**** Source information ****

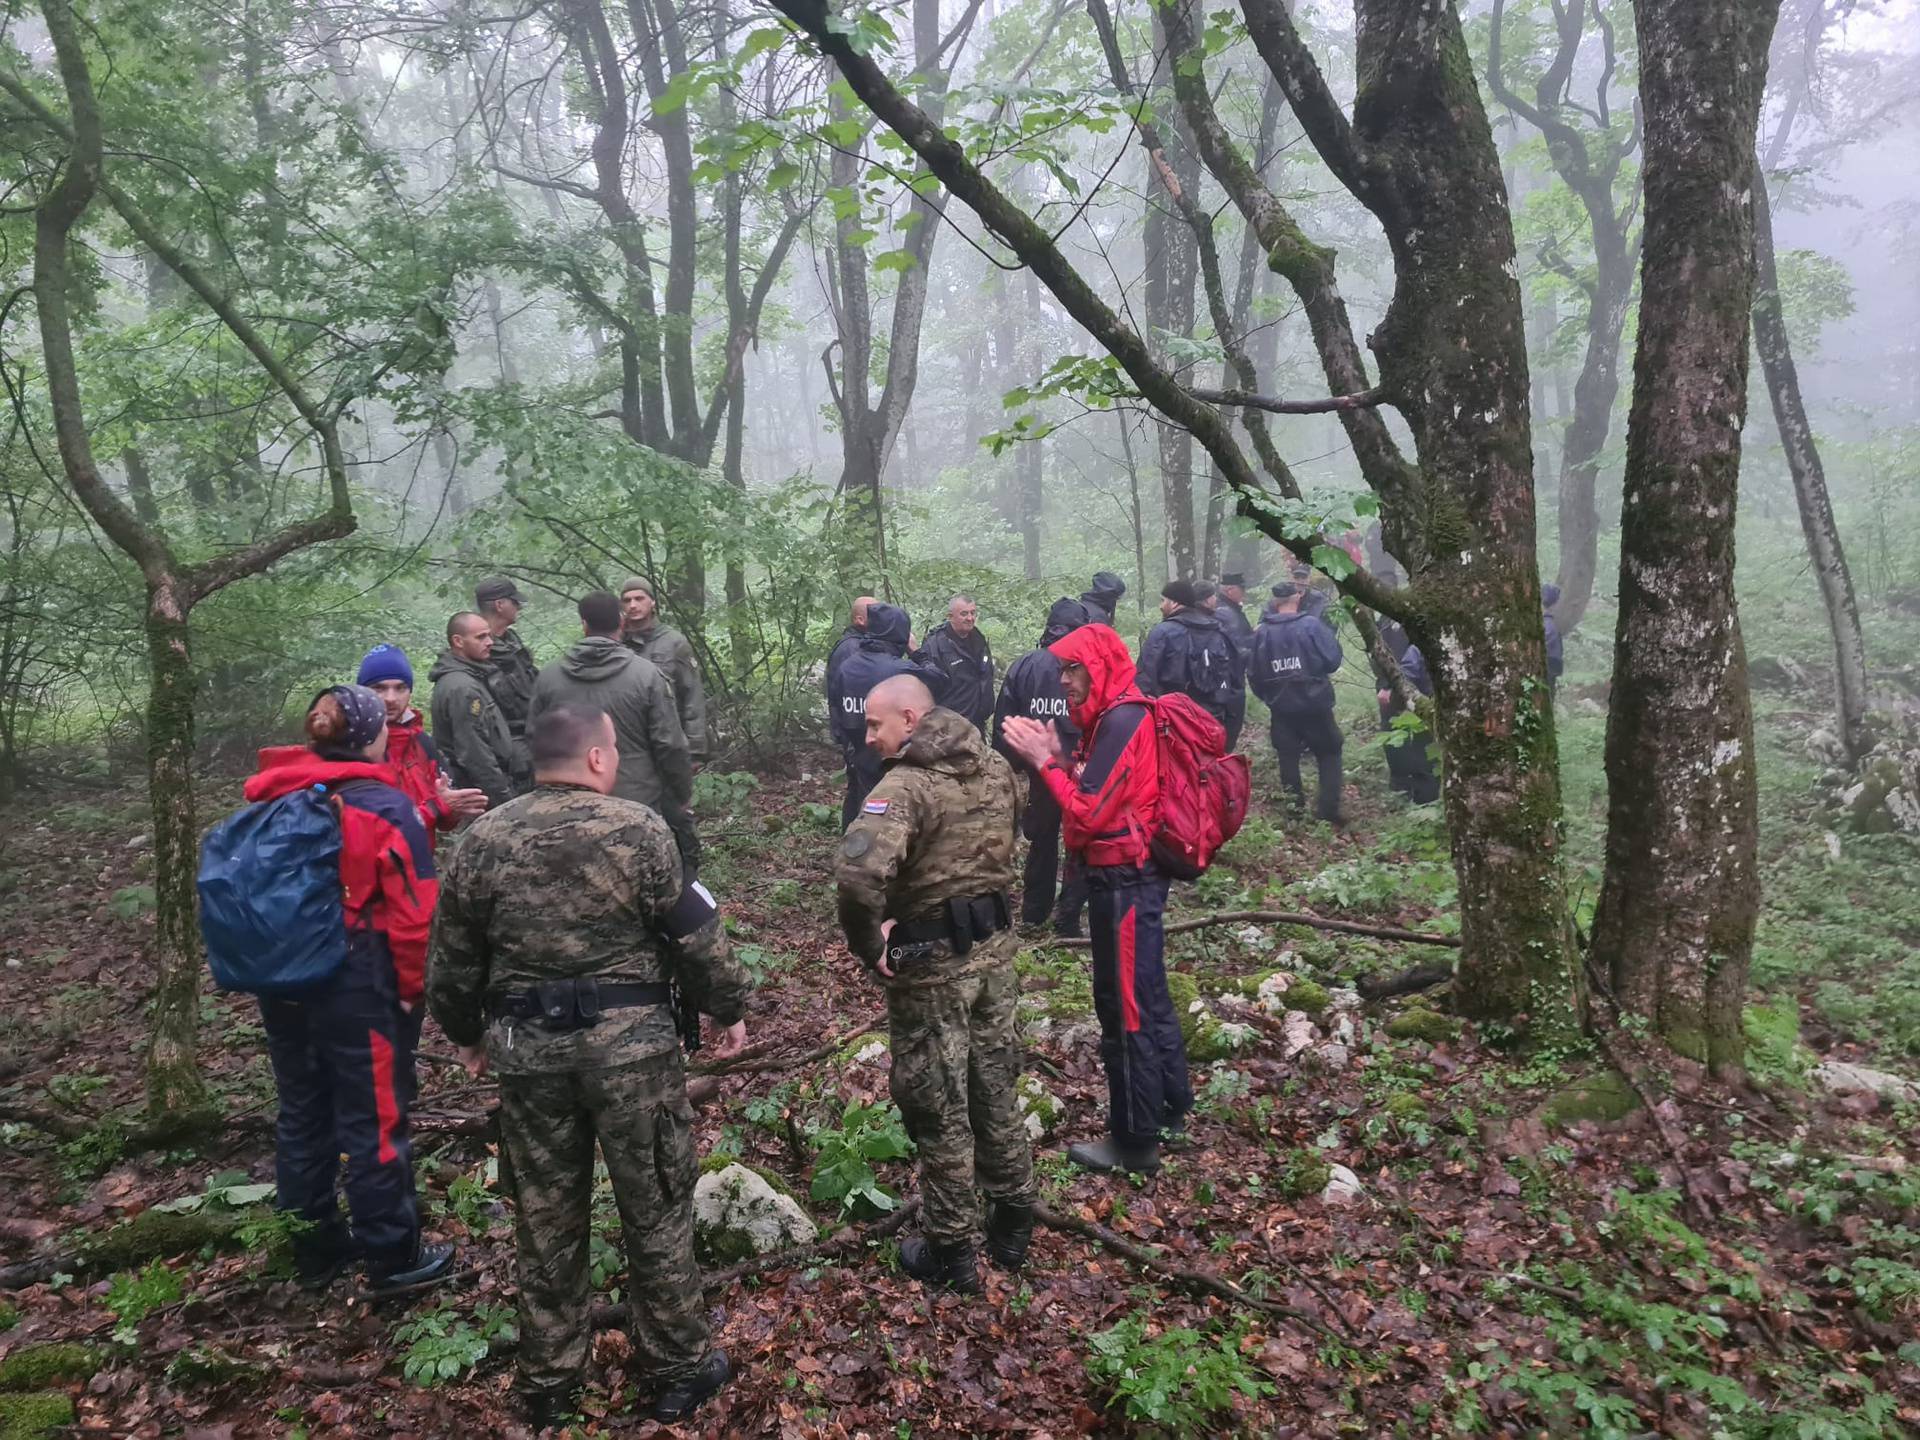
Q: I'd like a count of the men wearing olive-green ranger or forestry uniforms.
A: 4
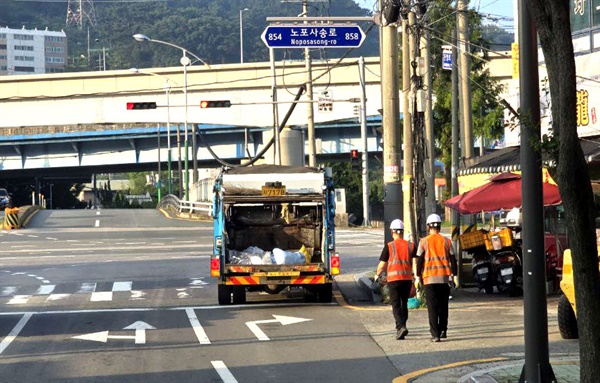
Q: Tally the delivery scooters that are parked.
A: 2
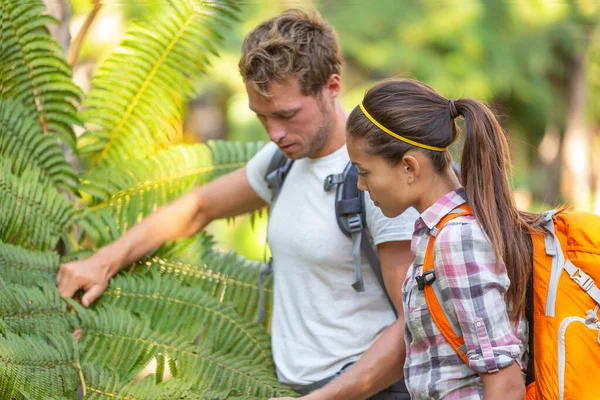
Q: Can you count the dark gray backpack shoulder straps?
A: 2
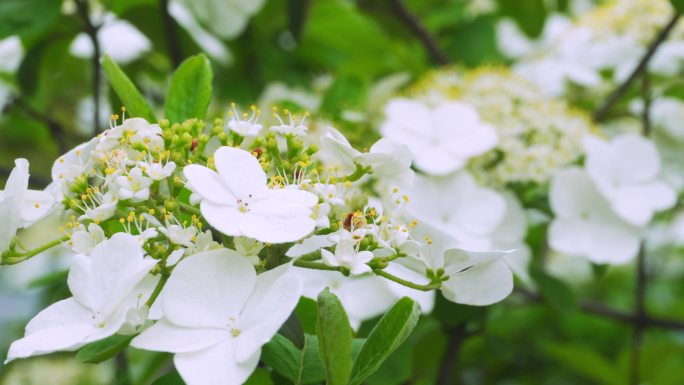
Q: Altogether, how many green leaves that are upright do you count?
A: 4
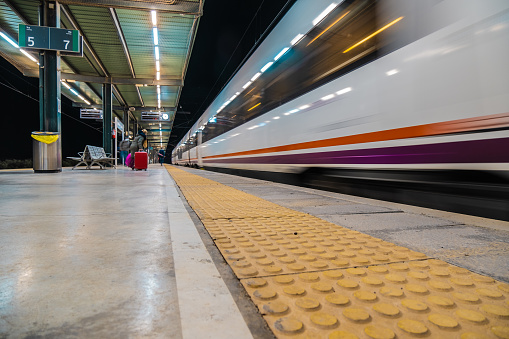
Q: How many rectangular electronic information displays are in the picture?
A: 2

****
**** Source information ****

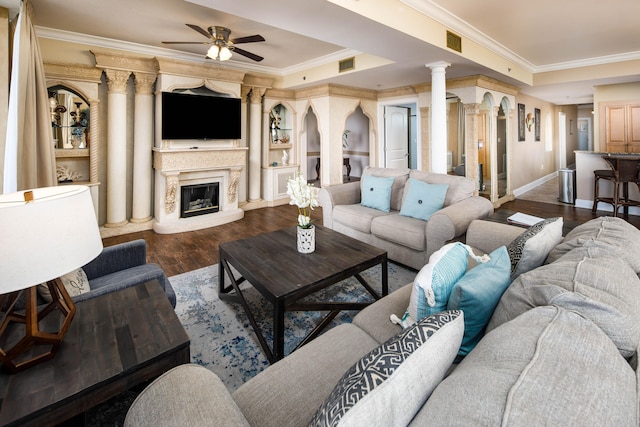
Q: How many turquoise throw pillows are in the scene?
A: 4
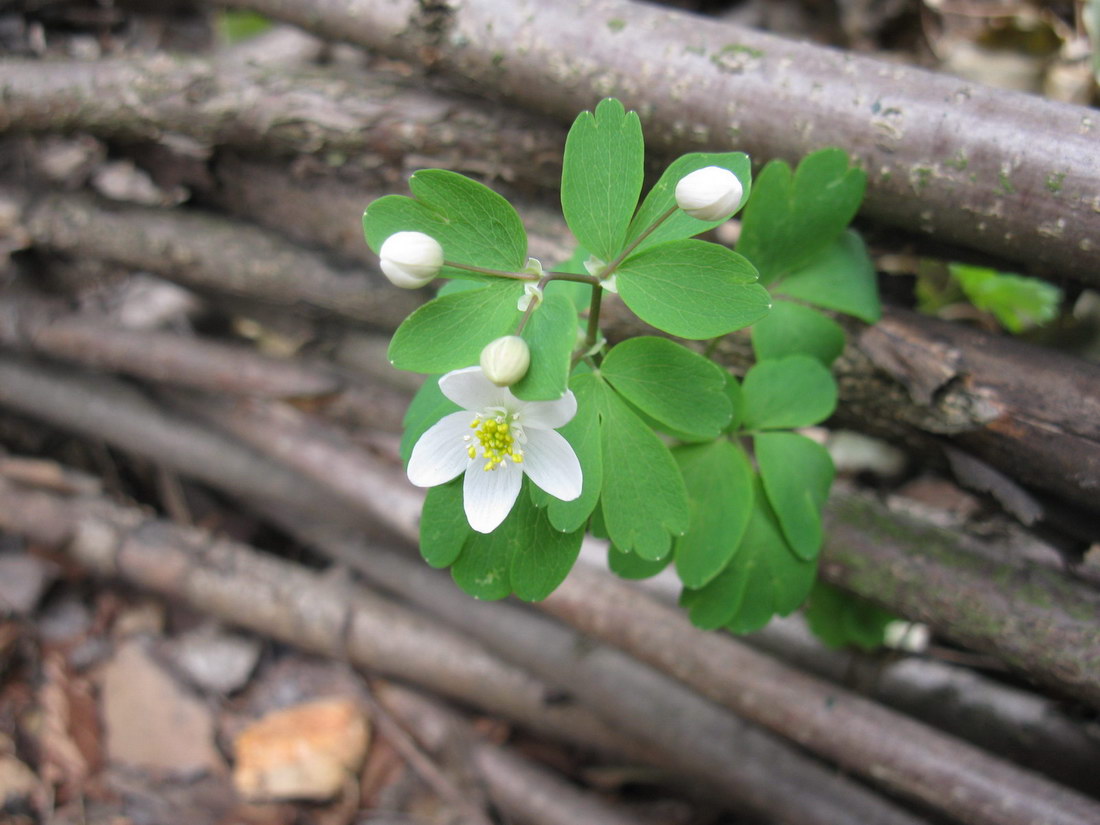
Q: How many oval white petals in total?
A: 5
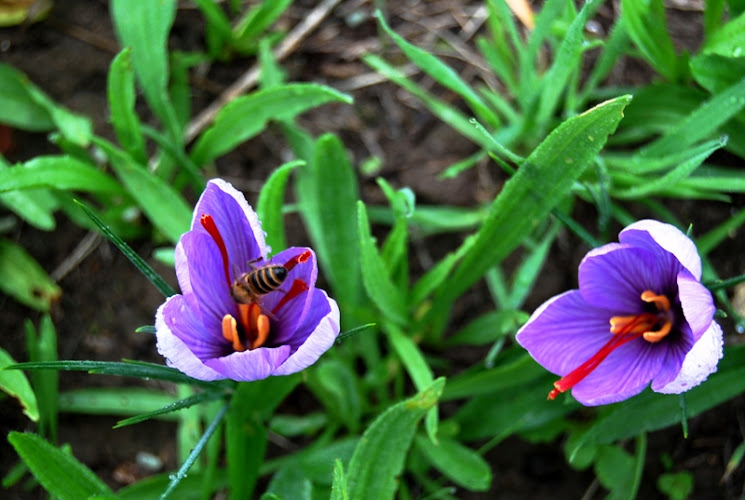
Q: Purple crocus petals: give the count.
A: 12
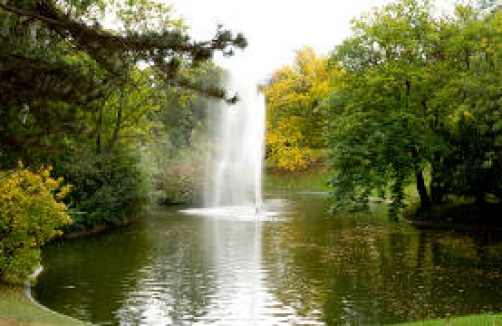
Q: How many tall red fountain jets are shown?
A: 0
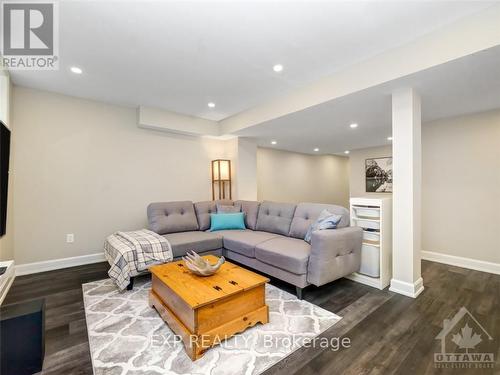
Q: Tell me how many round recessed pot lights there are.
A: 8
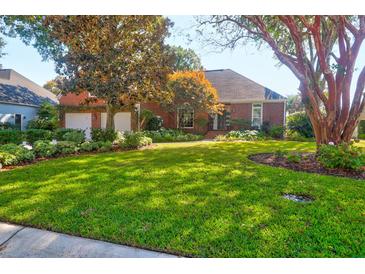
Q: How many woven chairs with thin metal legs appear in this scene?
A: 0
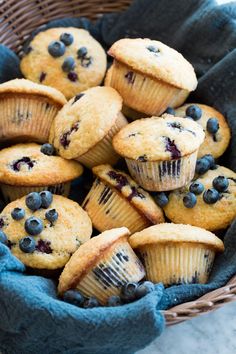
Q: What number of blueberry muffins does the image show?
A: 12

****

- **Task details**
Note down each line above where the word "scene" occurs.

- **Your solution**
Q: How many turquoise throw pillows are in the scene?
Q: How many woven chairs with thin metal legs appear in this scene?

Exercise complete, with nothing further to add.